Inverse document frequency (IDF): Stop words like the, and, a appear very frequently in English texts, so regardless of whether they are useful in determining the actual meaning of the document, they will score high in Term Frequency. Remember our Economist Magazine? The word "Economist" may appear in the margin of every page spread. It's not helpful to help us distinguish article_1 and article_2. We may have to discount it.

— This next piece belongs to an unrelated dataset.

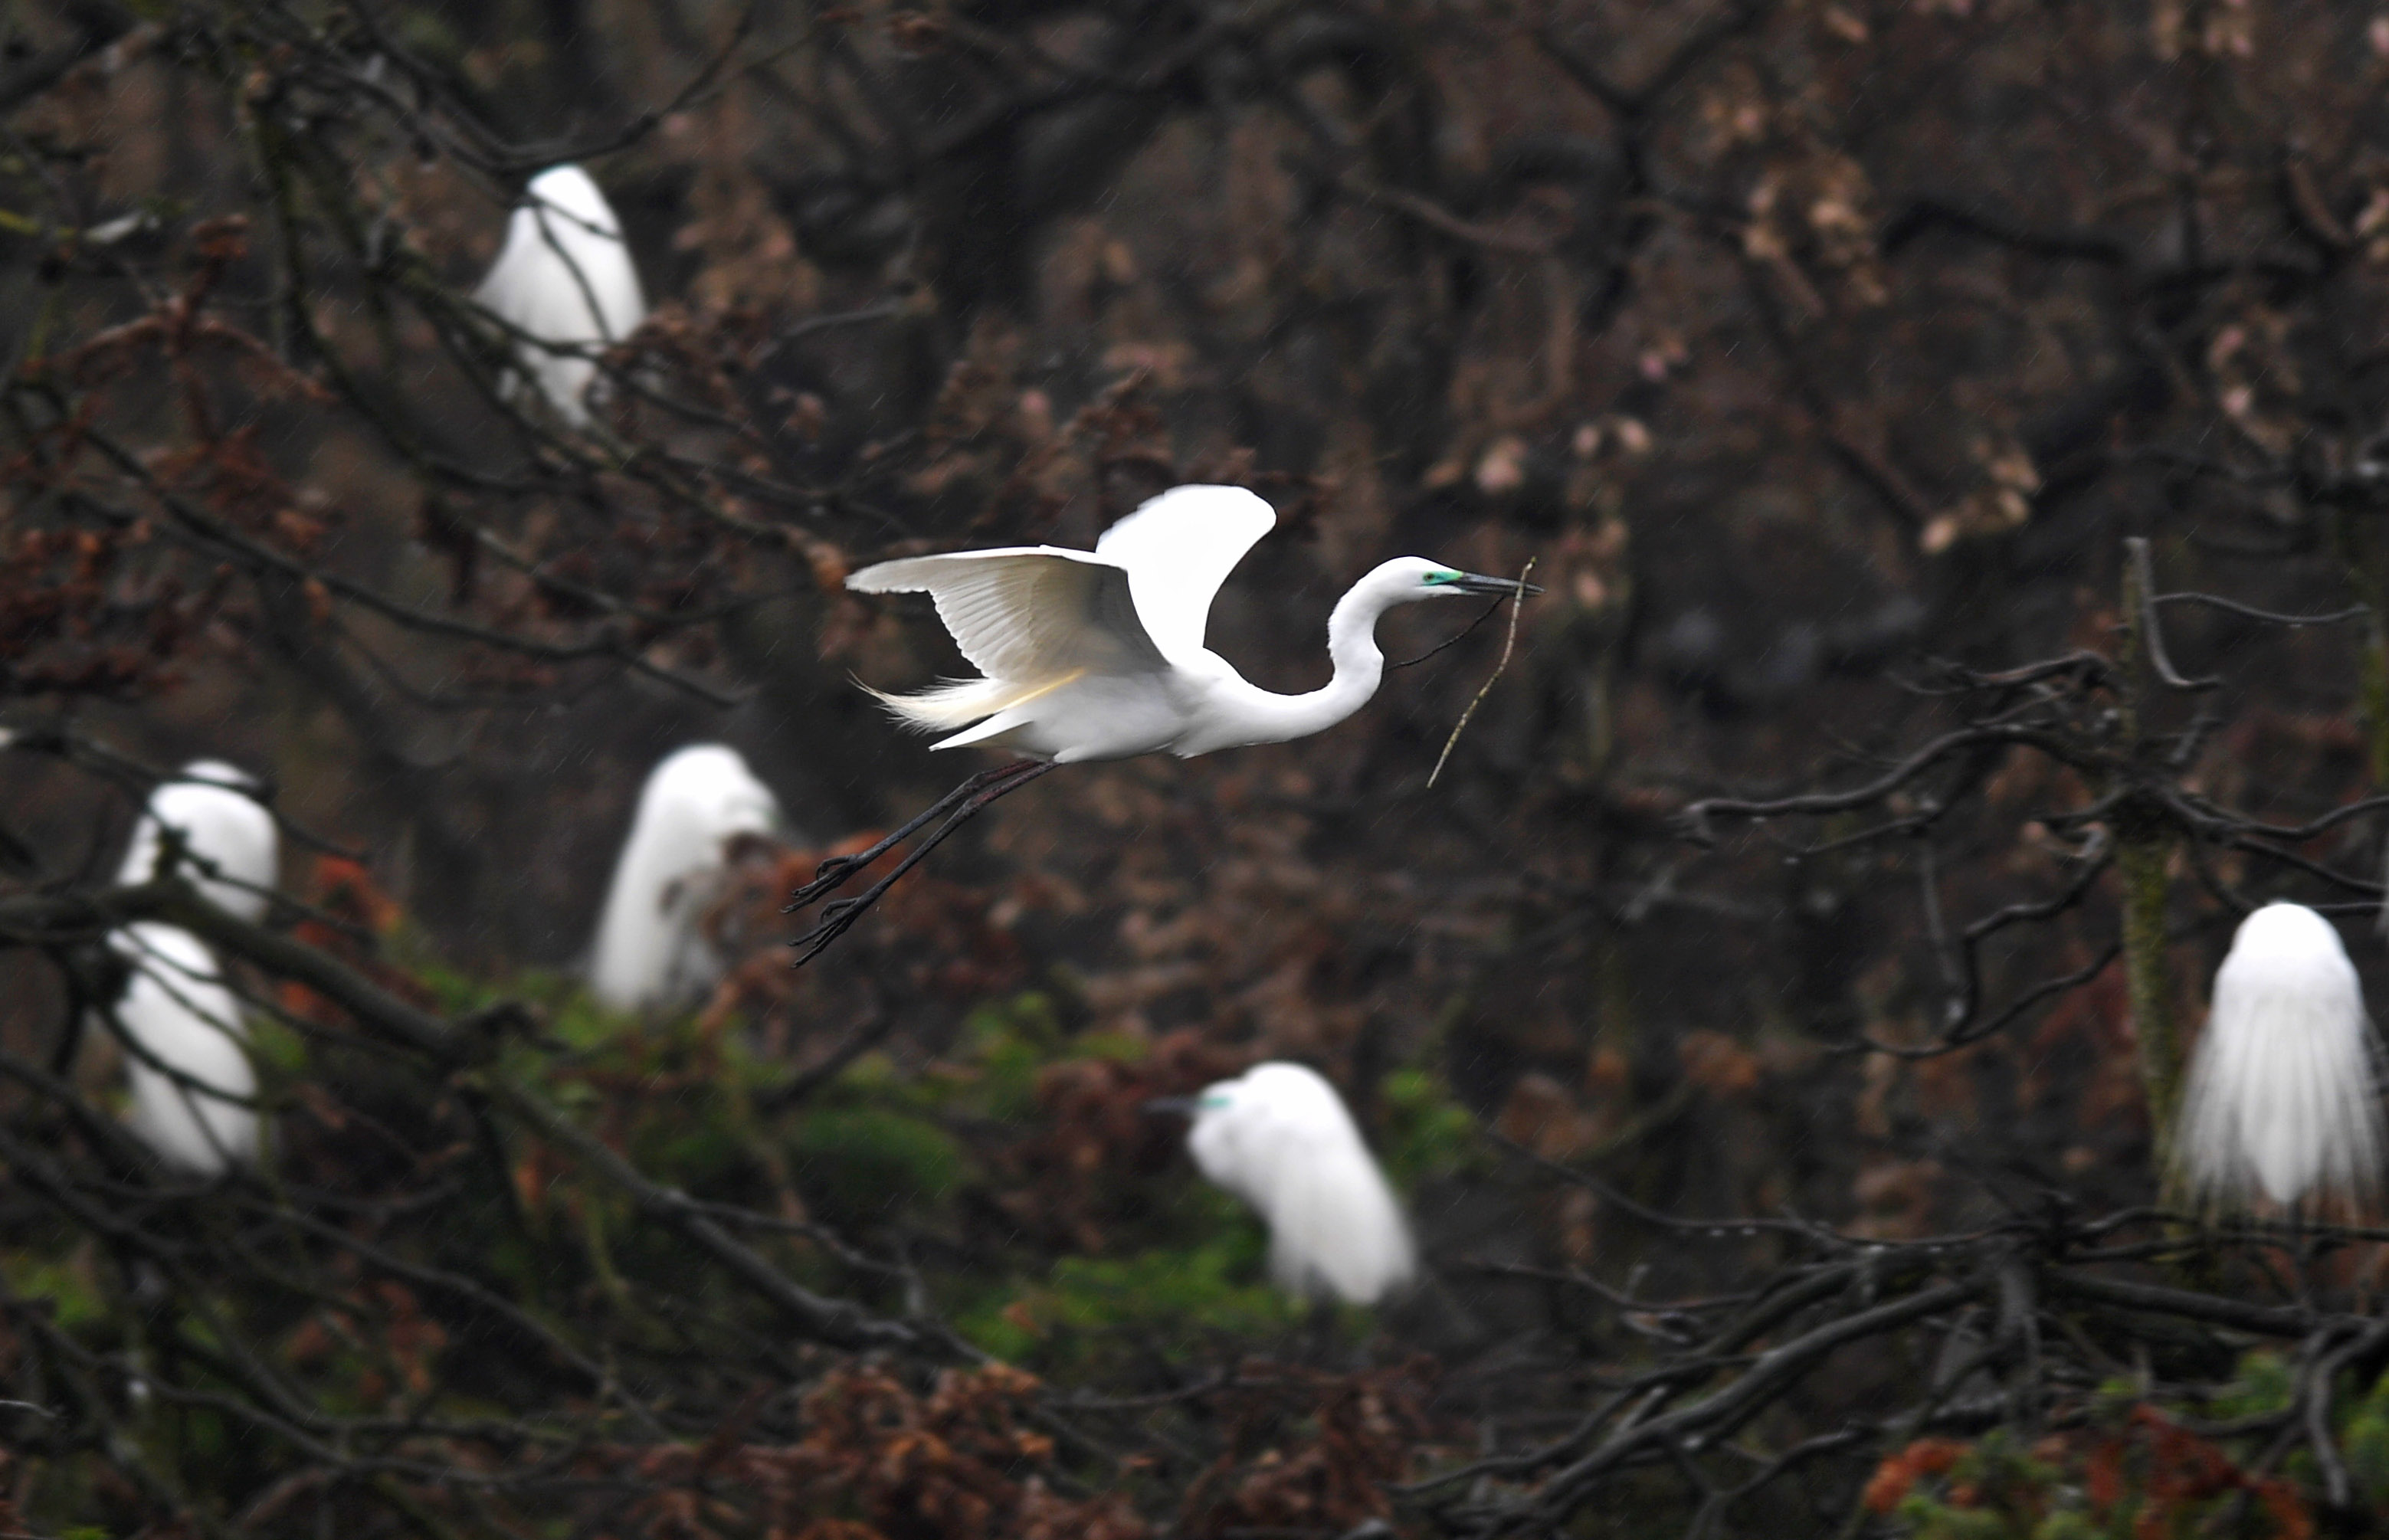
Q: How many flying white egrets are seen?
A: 1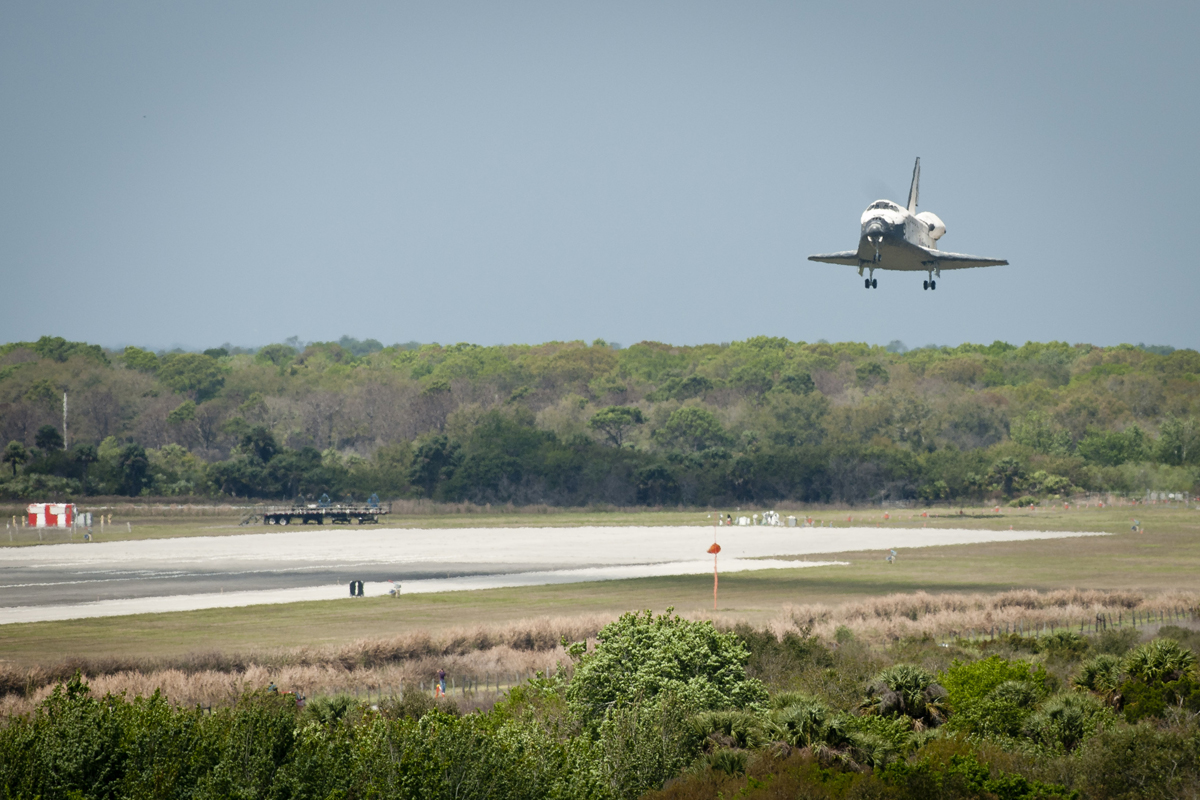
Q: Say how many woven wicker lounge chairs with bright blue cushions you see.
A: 0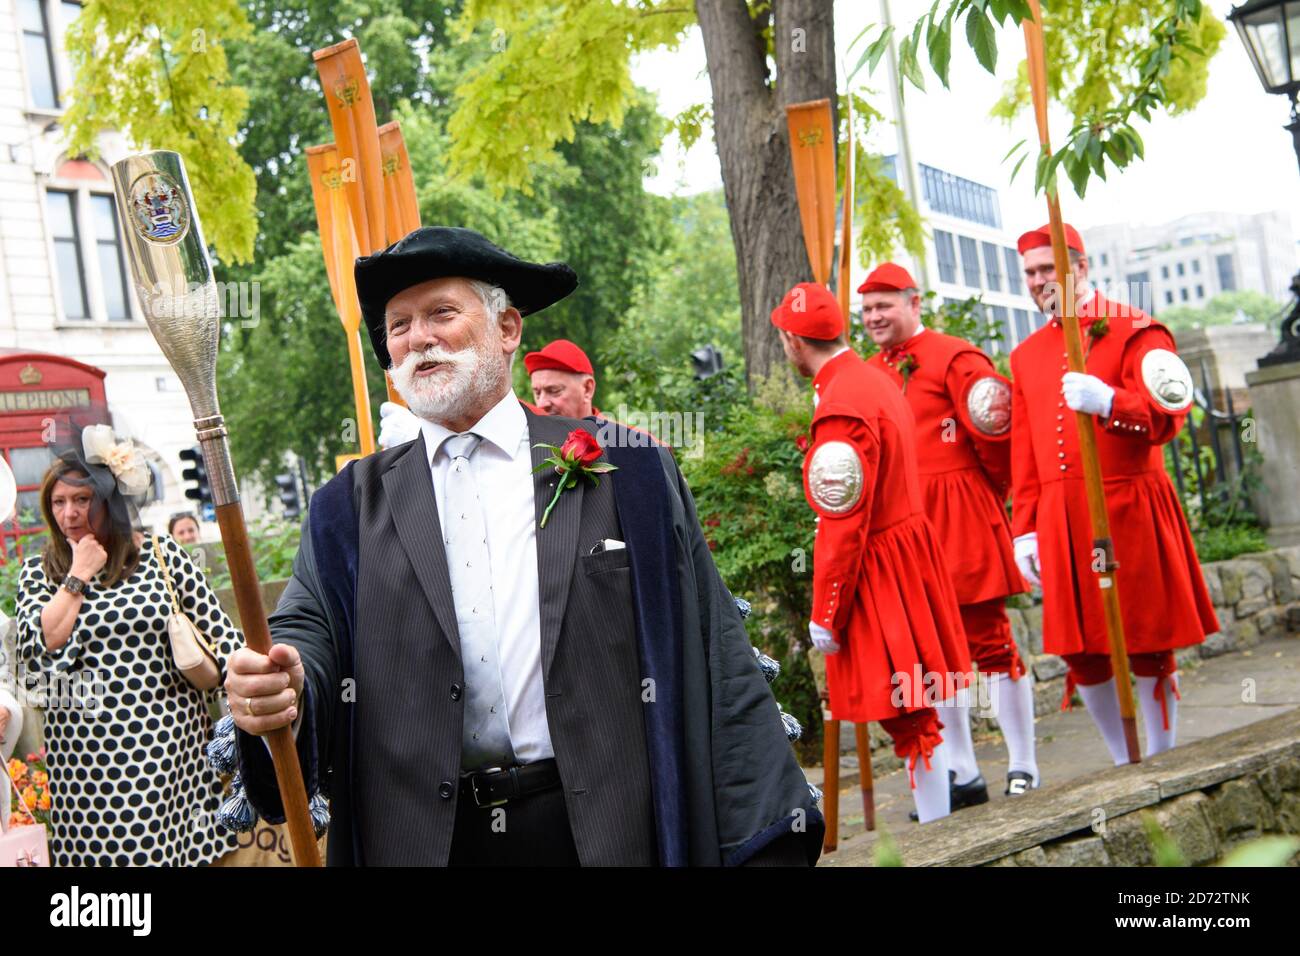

How to calculate TF-IDF by hand?
See this wikipedia screenshot https://en.wikipedia.org/wiki/Tf%E2%80%93idf
Note the very interesting case where "the" appears in every document so inverse document frequency = log (number of docs in the corpus divide by number of docs containing the word "the") = log(2/2) = log(1) which is 0! So this stop word does not matter at all in our text analysis task.
Natural Language Processing (NLP) in general and with sklearn:
Tokenization: breaking sentences into words, and often take the count of the words. sklearn.CountVectorizer()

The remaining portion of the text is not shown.